Reusing a path existing in a cygwin installation by default would
avoid collisions.  /var/run perhaps.

> This is the functional reason to keep these hardlinks optional:
> I don't want Cygwin itself to require NTFS, but Gentoo Prefix only - which
> IMHO is a corner use-case for Cygwin, but requires an updates-protected fork.

Some people use Cygwin from a USB stick.

> However, I've been using Interix before - and Cygwin feels faster even
> with hardlinks enabled.

FTR: Me too, and I have not the faintest idea why, given that Interix
can fork natively while Cygwin has to go to great lengths to emulate it.

> And I do prefer "slow" over "broken" setups.

...with a catch...

> >   Did you run tests to find out the cost of this additional overhead?
> 
> On a 4-core Windows Server 2012r2 VM, three times building cygwin takes:
> $ ( time for x in {1..3}; do
>            rm -rf cygwin-2.2.0-0.1.x86_64 ;
>            cygport -8 cygwin.cygport prep compile install ;
>          done ) > outfile 2>&1
> 
> vanilla cygwin-2.2.0-0.1:
>   real    31m35.530s
>   user    30m11.245s
>   sys     22m20.365s
> 
> patched cygwin-2.2.0-0.1:
>   real    52m26.049s
>   user    30m39.820s
>   sys     26m41.637s

So roughly 66% slowdown.  It's quite a lot...

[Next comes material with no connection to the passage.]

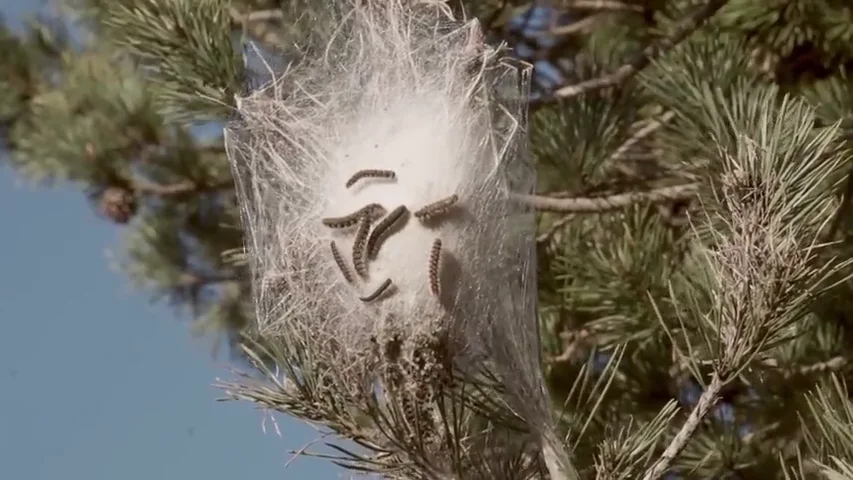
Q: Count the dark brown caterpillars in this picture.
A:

> >> *) dll-redirection for LoadLibrary using "app.exe.local" file does operate on
> >>    the dll's basename only, breaking perl's Hash::Util and List::Util at least.
> >>    So creating hardlinks for dynamically loaded dlls is disabled for now.
> >>    Eventually, manifests and/or app.exe.config could help here, but I'm still
> >>    failing to really grok them...
> > 
> > Hmm.  The DLLs are loaded dynamically anyway, so they will be loaded
> > dynamically in the child as well in dll_list::load_after_fork_impl.  Why
> > not simply hardlinking them using a unique filename (e.g. using the
> > inode number), storing the unique number or name in the dll struct and
> > then calling LoadLibrary on this name?
> 
> This might be necessary in the initial dlopen() already: I've tried hardlinks
> for loaded dlls mangling the full path into the hardlink's filename, but
> encountered different load addresses in the child - most likely due to the
> now different dll's filename.

Huh?  That shouldn't happen.  The address is determined by the file's
PE/COFF header, not by the name.  However, did you reuse the name field
in the dll structure or did you create another name field for the
mangled name?  In the first case there may be some checks in dll_init.cc
not working.  That's why I said to use an extra field for the mangled
name.

> > - What if a EXE/DLL is replace more than once during the lifetime of
> >   a process?
> 
> This wouldn't make any difference: The hardlinks are created upon the first
> use of some exe/dll in parent (even if that process won't ever use fork),

So, here's a question.  What if the directory is only created on
first fork?  Given that only few processes actually call fork, shouldn't
that speed up typical usage profiles a lot?  Even with `configure' or
`make', at least half of the involved processes don't fork.

> and the forked child gets the parent's first-use versions. Still there is
> a short timeframe between process startup and hardlink creation, but that
> is not a real problem (yet).

This may be even academical, but something to keep in mind.

> > - What about reducing the overhead by implementing some kind of generic
> >   exe/dll cache used by all processes?  It would reduce the requirement
> >   to cleanup, reduce the footprint of the cache, speed up subsequent
> >   forks.
> 
> I'm all for it, but I've no idea of currently available cross-process
> mechanisms in cygwin/windows that could help here ...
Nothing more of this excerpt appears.